Aprile 2020

Il tempo presente è cupo, mutevole, esigente; forse è anche l’inizio di trasformazioni progressivi e indispensabili. Trascriviamo qui il bello articolo della Libreria Stendhal; la libreria francese di Roma.



Vi invitiamo inoltre a visitare i siti web dell’Alliance Française e Réservoir des livres numériques libres della Académie de Toulouse.

In seguito all’annuncio del Presidente del Consiglio Giuseppe Conte che aveva fissato la data di riapertura delle librerie per martedì 14 marzo, abbiamo deciso, visto la situazione sanitaria del paese e per rispettare la sicurezza di tutti, di non aprire al pubblico. 

Questa decisione non è stata facile da prendere. La situazione economica della libreria è, e rimane, drammatica. Il fatturato di marzo è sceso dell’ 80% e quello di aprile si preannuncia pari a zero. Abbiamo spese fisse che sono elevate e non prorogabili. Non abbiamo liquidità e gli aiuti finanziari annunciati non sono ancora arrivati. Copriranno comunque, nel migliore dei casi, solo 10 giorni di chiusura. 

Amiamo il nostro lavoro e abbiamo fretta di rimettere in moto la libreria, ma rifutiamo di farlo nelle attuali condizioni. 

Ricordiamo in effetti che : 

1/ Il decreto del 14 aprile non fornisce indicazioni chiare in materia di sicurezza sanitaria.
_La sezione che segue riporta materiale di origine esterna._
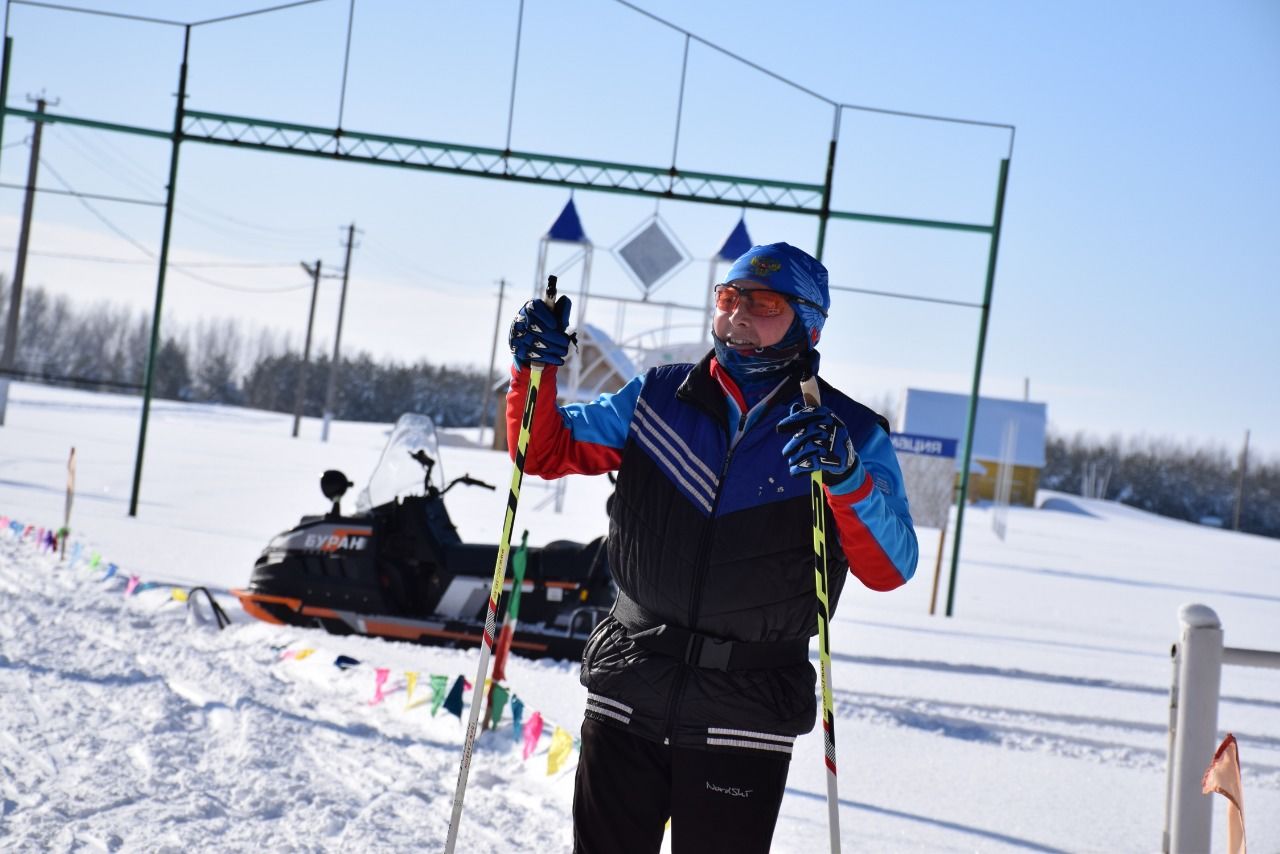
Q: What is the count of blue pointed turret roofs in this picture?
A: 2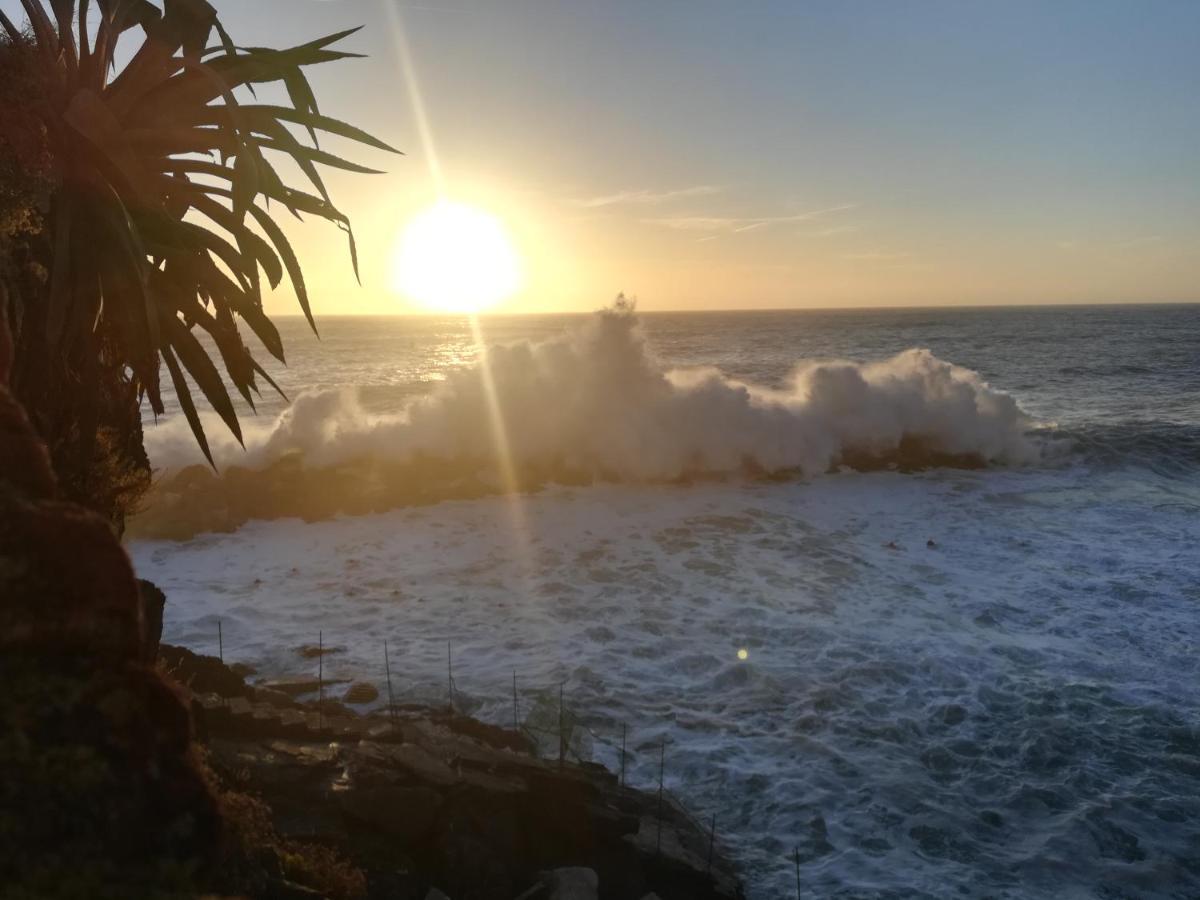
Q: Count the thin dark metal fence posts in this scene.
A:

Mancano adeguate informazioni sia sulle modalità con cui procedere alla sanificazione degli spazi, che sulle distanze di sicurezza da tenere in un luogo con delle scaffalature strette. Non è chiaro inoltre come debba avvenere, in condizioni di sicurezza, neppure lo spostamento dei clienti che abitano lontano nè quello del nostro team di lavoro. 

2/ Non siamo in grado di ordinare i libri. In Francia i fornitori ed i trasportatori sono ancora chiusi. 

3/ La libreria non può permettersi, a fronte di un’attività minima, di pagare lo stipendio di tre librai e contestualmente di sostenere spese fisse che non si possono posticipare. Inoltre, in caso di riapertura, verrebbero meno anche gli aiuti temporanei sull’affitto che sono stati proposti dallo Stato. 

Reinventare un luogo, basato sul contatto e sullo scambio, non sarà facile. Il mestiere di libraio non consiste nel rimettere o spedire libri, ma è basato sul contatto e sul dialogo, difficili da praticare ad un metro di distanza, dietro una maschera e dei guanti. 

Siamo felici che il governo abbia preso coscienza dell’importanza sociale e culturale delle librerie, ma questo interesse inaspettato rivela anche una non conoscenza del funzionamento e dell’ economia del luogo. 

Come sapete, lo statuto economico delle librerie indipendenti e, nel caso nostro, anche delle librerie all’estero, è già in tempi normali precario e fragile. 

Senza supporti strutturali delle istituzioni italiane e francesi – con le quali abbiamo dei rapporti economici e politici – dei distributori, ma anche e soprattutto di tutta la comunità dei lettori, sarà difficile uscire fuori da questa crisi. 

Lavoriamo a delle alternative che, nell’attesa di tempi migliori, permetteranno alla libreria di sopravvivere ed a voi, i nostri lettori, di rimanere in contatto con la libreria stessa. 

Nel frattempo, attiveremo un servizio telefonico. Il venerdì, dalle 10 alle 18, saremo a disposizione per rispondere sulla disponibilità dei titoli in libreria, per metterli da parte per quando avverrà la riapertura o anche, nel caso sia utile, per consigliarne altri. Noi risponderemo, il venerdì, a tutte le vostre chiamate ma la libreria resterà tuttavia chiusa al pubblico. 

Nell’ attesa della riapertura, abbiate cura di voi . Leggete le vostre vecchie pile di libri e leggete quelli che, in formato digitale, tanti editori stanno mettendo a disposizione. Noi continueremo a diffonderli attraverso le nostre reti sociali . 

Dobbiamo elaborare insieme nuovi modi di vivere e leggere, ma anche di ritrovarsi. Vi ringraziamo per i numerosi messaggi di sostegno che stiamo ricevendo e presto vi presenteremo anche dei modi per sostenere la ripartenza della libreria.